[[ Excerpted records open ]]

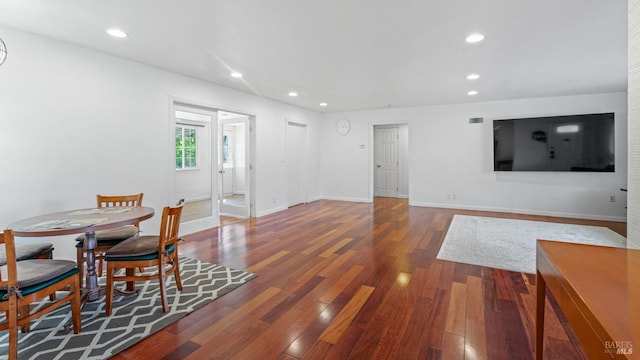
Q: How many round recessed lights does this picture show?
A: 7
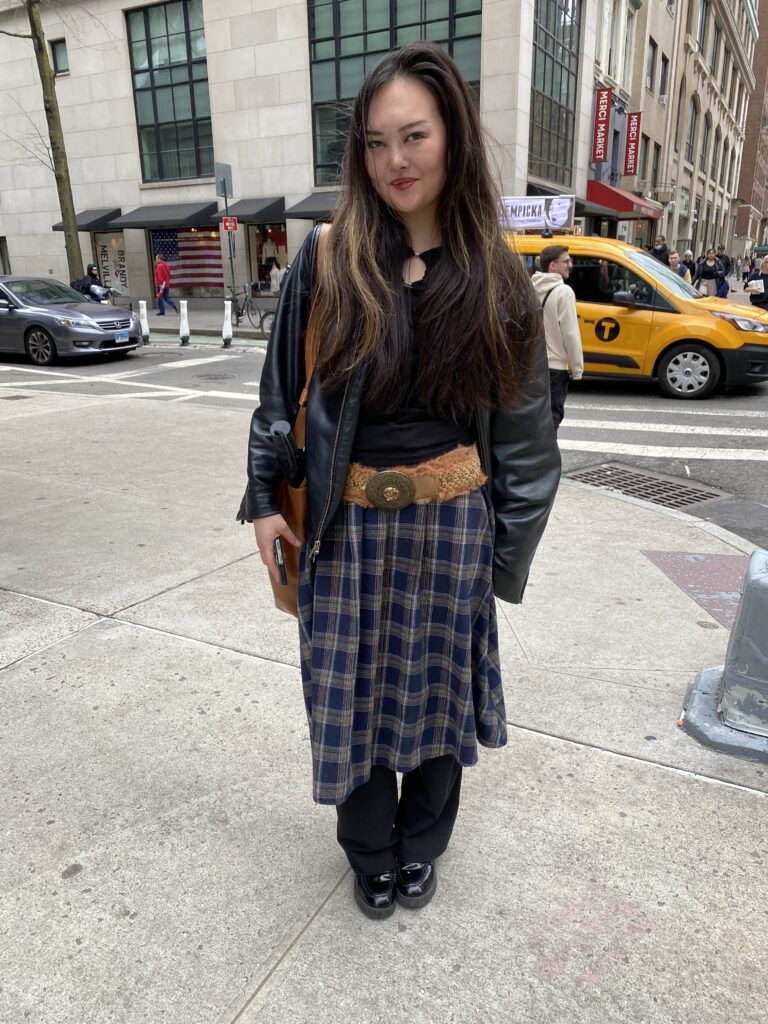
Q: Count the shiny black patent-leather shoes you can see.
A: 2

[[ Excerpted records closed ]]
[[ Excerpted records open ]]

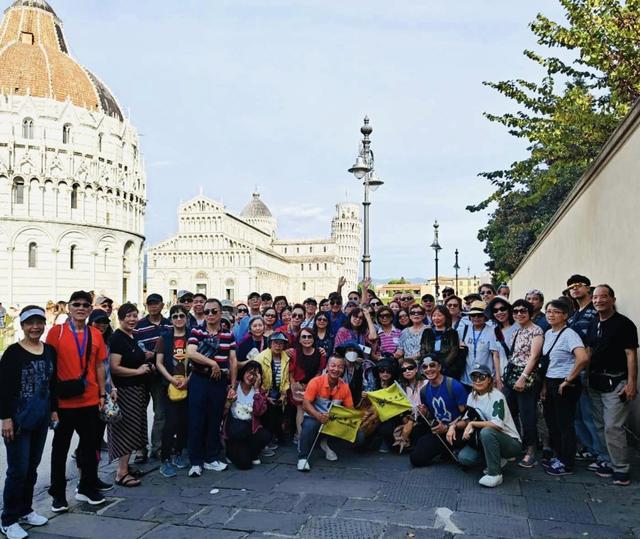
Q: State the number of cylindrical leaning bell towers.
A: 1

[[ Excerpted records closed ]]
[[ Excerpted records open ]]

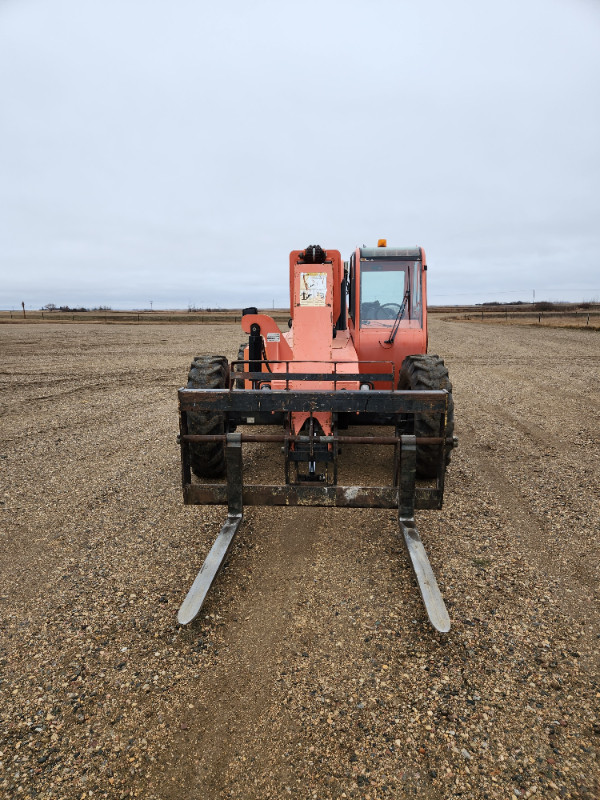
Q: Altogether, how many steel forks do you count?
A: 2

[[ Excerpted records closed ]]

Exercise aim:
This exercise needs every line of the listing that contains the word "many".

Result for this exercise:
Q: How many round recessed lights does this picture show?
Q: Altogether, how many steel forks do you count?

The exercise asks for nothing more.